It is clear there was plenty of room for manoeuvre concerning ways of reading, places and times of reading, and the material uses of the book as a physical object. Those who enjoyed reading as a child recall their ability to fully immerse themselves into the imaginary world opened up by a text, like children who play at being a fairy or Robinson Crusoe. In adolescence, parents express the fear that certain books may cause their offspring to ‘emulate something unusual’ or to take up careers other than those they had envisioned for them. The ‘wild’ handling of books is documented by the volumes themselves, such as the practice of writing and drawing in the margins, either to pass the time or to convey messages to someone sitting nearby. We find examples in literature and art of children making castles out of books or using them as stepping stones, like the Cholmondeley children painted by Hogarth in 1732. However, beware of such overly euphoric representations of childish creativity. Alongside these noisy diversions, there were also quieter forms of agency, ‘weak uses’ of books such as interrupted or unengaged reading, or expressions of a dislike of reading (sometimes found in correspondence or in parents’ diaries), which were all ways of rejecting the pedagogical norms of consulting books as a means of self-improvement and learning.

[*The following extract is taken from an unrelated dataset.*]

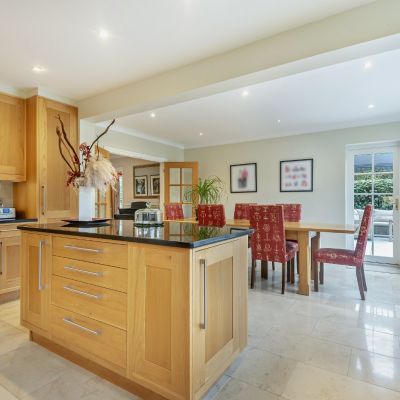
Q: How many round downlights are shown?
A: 8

Hogarth, The Cholmondeley family

Building paper worlds: Hogarth, The Cholmondeley family, 1732. (Public domain, via Wikimedia Commons)

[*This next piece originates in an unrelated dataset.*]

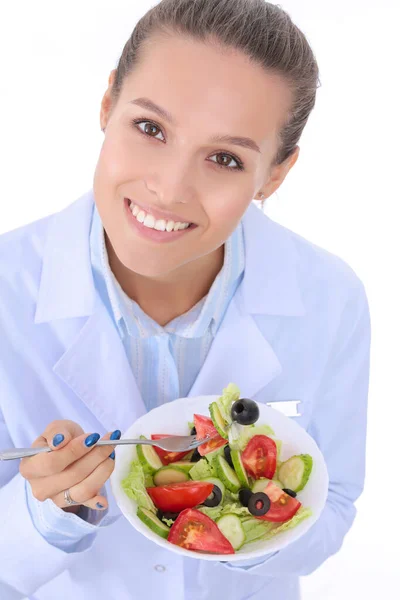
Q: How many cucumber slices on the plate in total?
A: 11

As is often the case, most traces of, or clues to, the agency of young readers are available to the historian only through writings originating from the adult world (theoretical discourse, pedagogical literature) or produced under close adult supervision (children’s journals). Even annotated books, which in principle offer the most spontaneous traces of children’s reading, have only been preserved and transmitted to us as a result of adult arbitration. The discourses undoubtedly refer less to childish practices and more to the preoccupations and concerns about juvenile behaviour projected by the adult world. But it doesn’t end there, of course. The figures of child readers represented in eighteenth-century children’s literature in particular pose a problem. What can literature teach the historian? Or, as Judith Lyon-Caen might say, what can history teach us about literature? There are two possible research avenues here.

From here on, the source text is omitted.